The method of levy for personal property in the possession of the
debtor is by seizure. If the debtor has a business, the placement of
a keeper in the debtors business for an 8-hour period is a
relatively inexpensive form of seizure. A deputy sheriff performs
the levy by placing a keeper (custodian) in the debtors business
for an 8-hour period. During that time, the keeper seizes incoming
cash and checks from the sale of merchandise. A cash-only keeper
levy differs from a standard keeper levy in that only sale proceeds
are levied upon, not the debtors inventory and equipment.
The debtor may claim the levied property as exempt if the debtor
is an individual (not a corporation, partnership, etc.) If an
exemption is filed, the Sheriff will mail a copy of the claim and
instructions for opposing the exemption to the creditor.

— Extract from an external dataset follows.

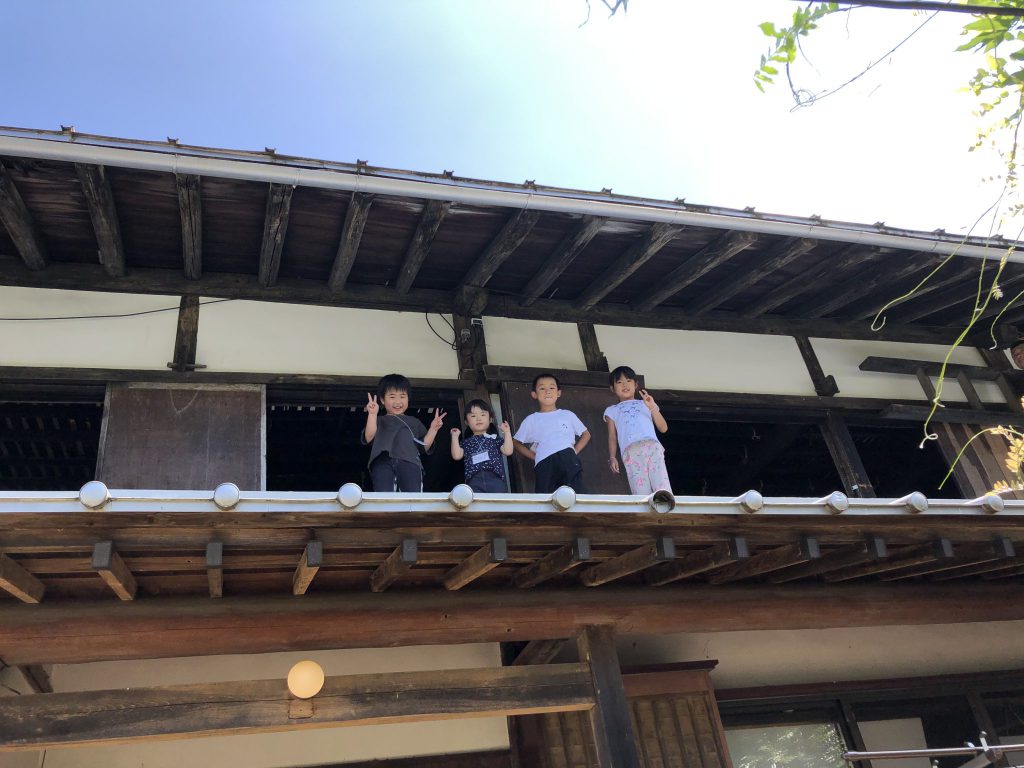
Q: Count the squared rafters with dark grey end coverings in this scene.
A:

Property belonging to the debtor that is not in the possession of
the debtor must be garnished and cannot be seized. A keeper levy
cannot be made if the Sheriff determines that the business is not in
the possession of the debtor. For example, a keeper may be installed
at A1-Auto, a corporation, if the writ lists the debtor as A-1 Auto,
a corporation. However, if the writ only lists John Smith, an
individual (who is also President of the corporation) as the debtor,
a keeper cannot be placed because the corporation is not a named
debtor. The wages owed to John Smith by the corporation must be
levied by garnishment (earnings withholding order.)
If the debtor is an artificial person (corporation, partnership,
etc.), the writ must include the debtors legal entity, e.g., A-1
Auto, a corporation or Acme Sales, a partnership. The Sheriff cannot
enforce a writ that does not list the debtors legal entity. A
"dba" (doing business as) is not a legal entity. For
example, A-1 Auto dba A-1 Auto Parts does not list the legal entity.
But, A-1 Auto, a corporation, dba A-1 Auto Parts is acceptable.